BEGIN EXCERPTED RECORDS

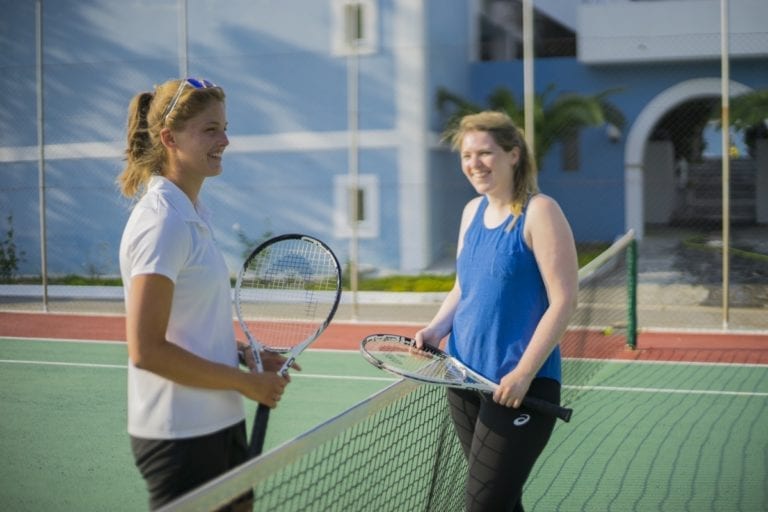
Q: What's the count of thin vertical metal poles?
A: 5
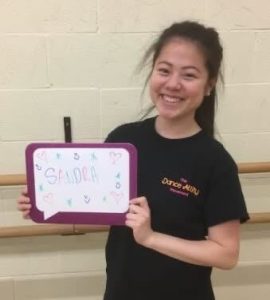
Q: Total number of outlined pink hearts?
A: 4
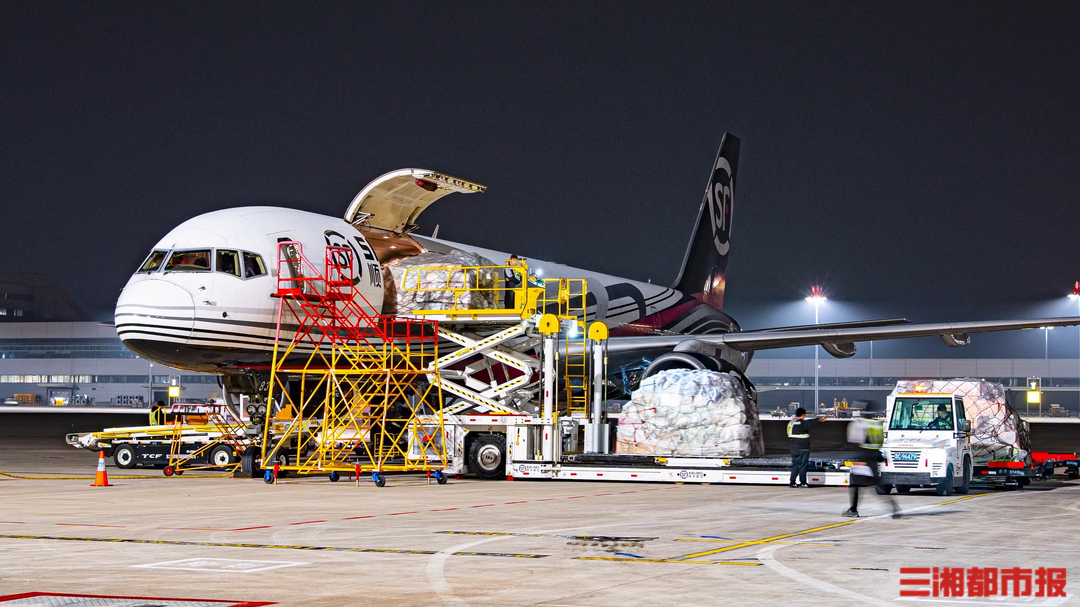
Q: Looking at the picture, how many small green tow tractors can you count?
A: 0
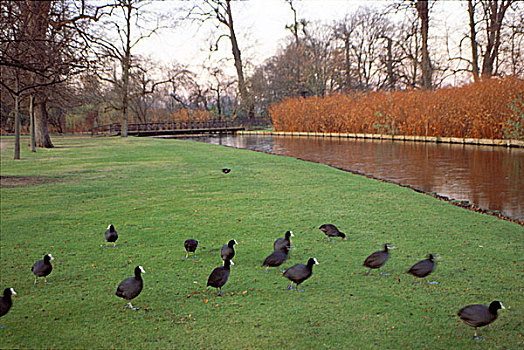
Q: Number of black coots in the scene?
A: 15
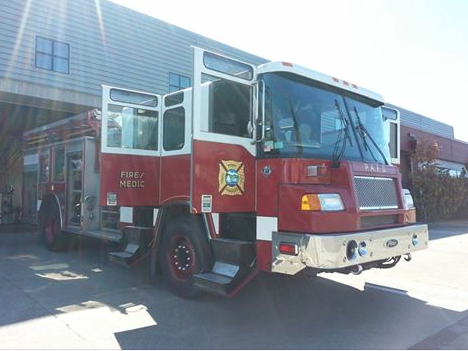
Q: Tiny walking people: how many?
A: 0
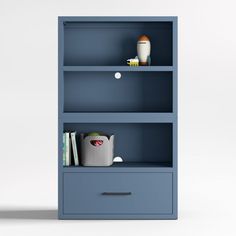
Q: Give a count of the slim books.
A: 3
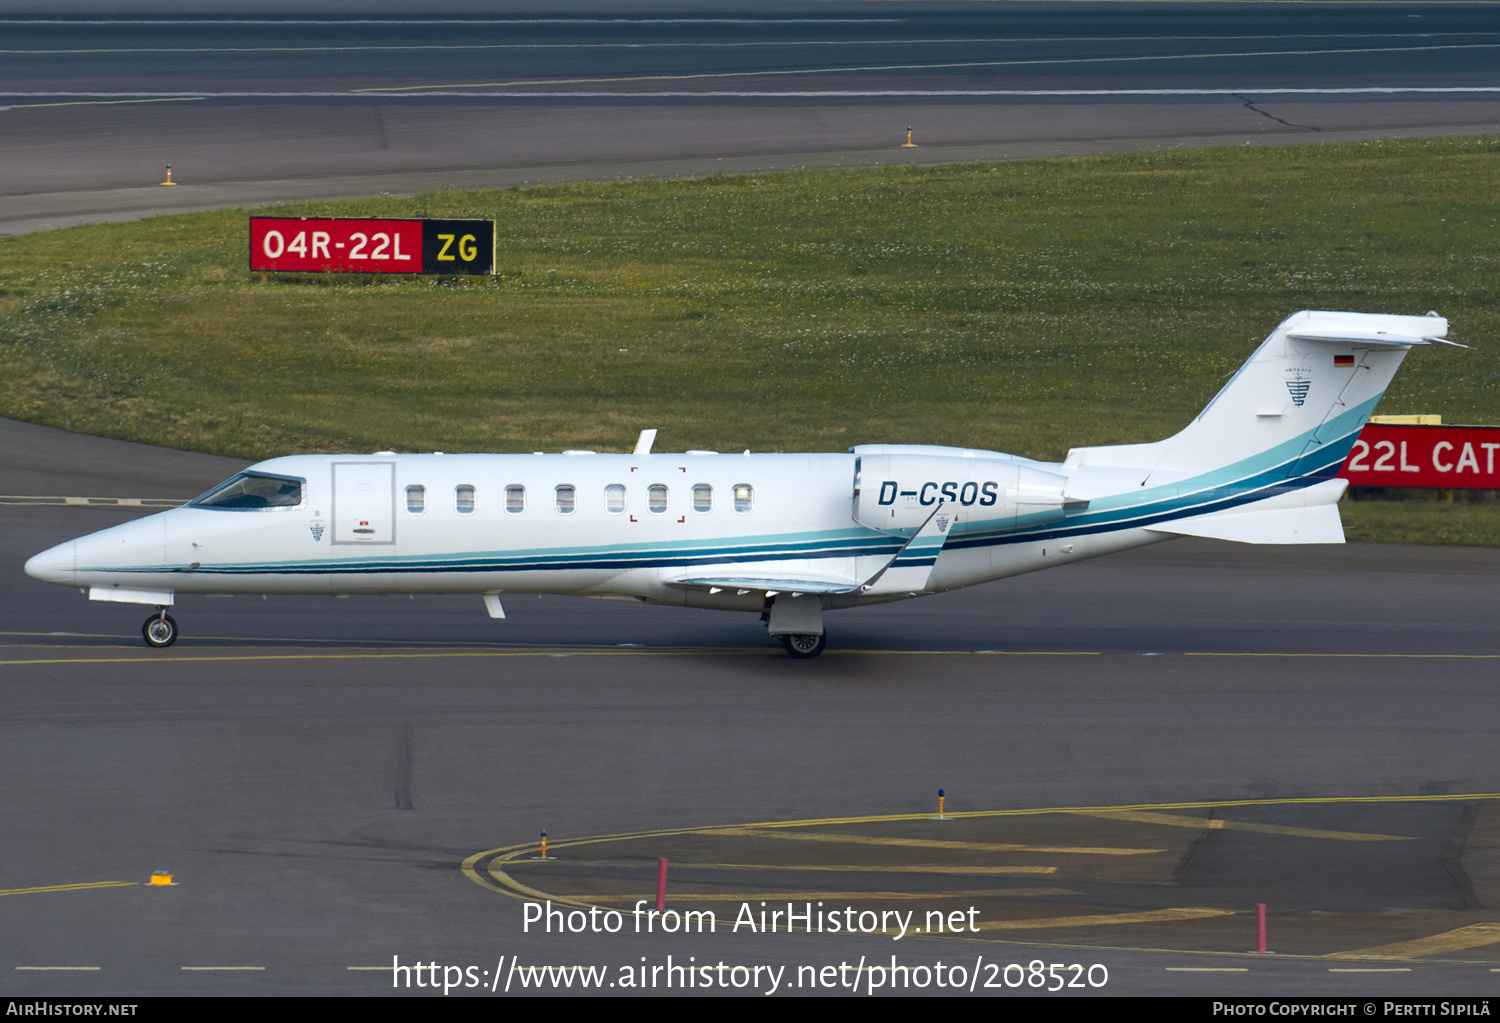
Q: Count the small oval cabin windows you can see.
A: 8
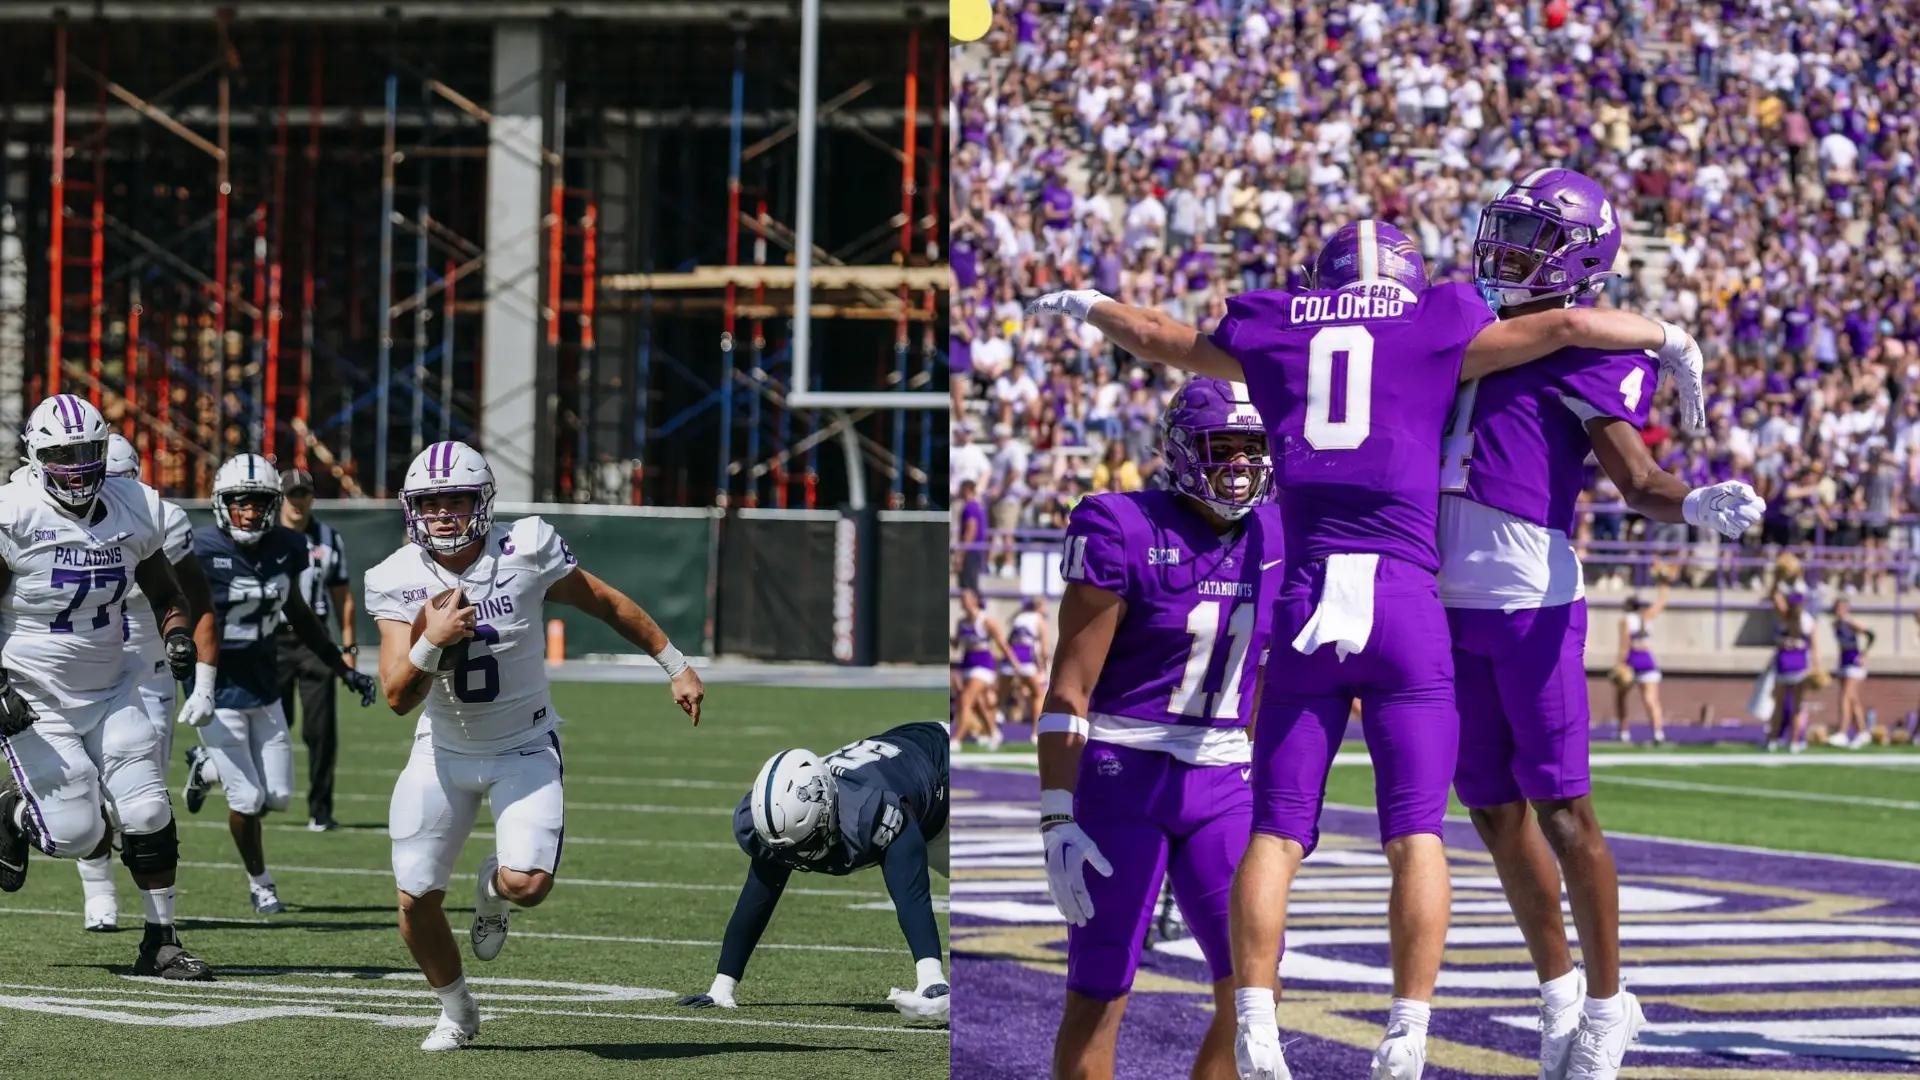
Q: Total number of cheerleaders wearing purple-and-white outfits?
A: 5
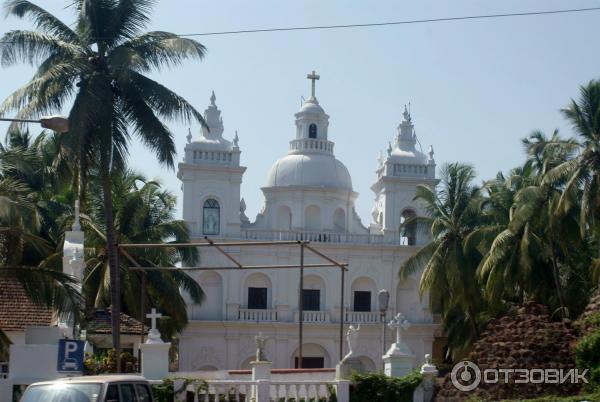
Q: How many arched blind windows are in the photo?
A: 5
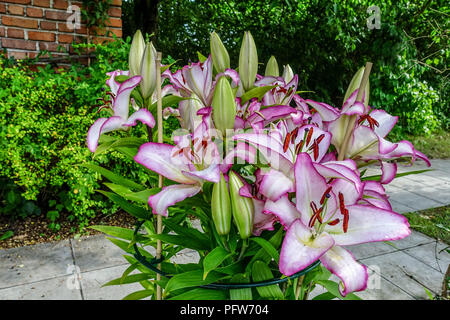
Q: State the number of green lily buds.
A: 10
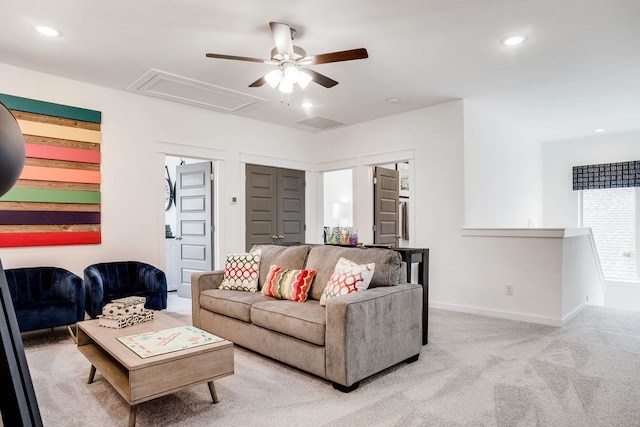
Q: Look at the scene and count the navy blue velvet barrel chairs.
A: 2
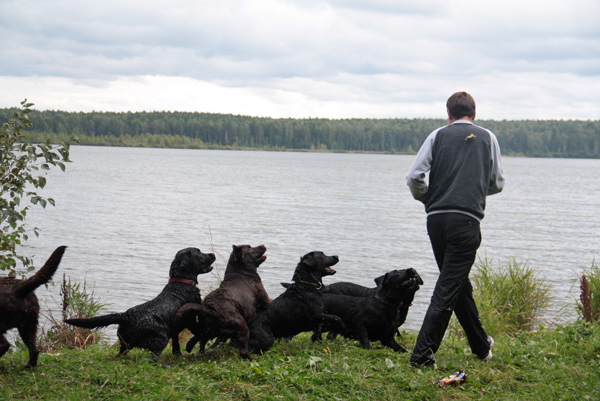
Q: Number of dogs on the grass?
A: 6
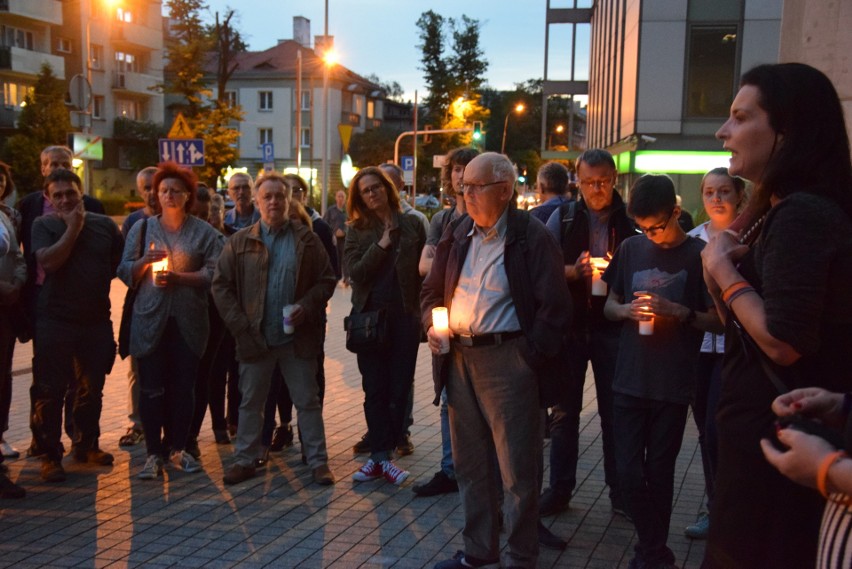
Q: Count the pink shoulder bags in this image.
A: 0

END EXCERPTED RECORDS

(AIM OF THE TASK) Take each line above that holds the string "Total" and copy it.

(SOLVED PROBLEM)
Q: Total number of outlined pink hearts?
Q: Total number of cheerleaders wearing purple-and-white outfits?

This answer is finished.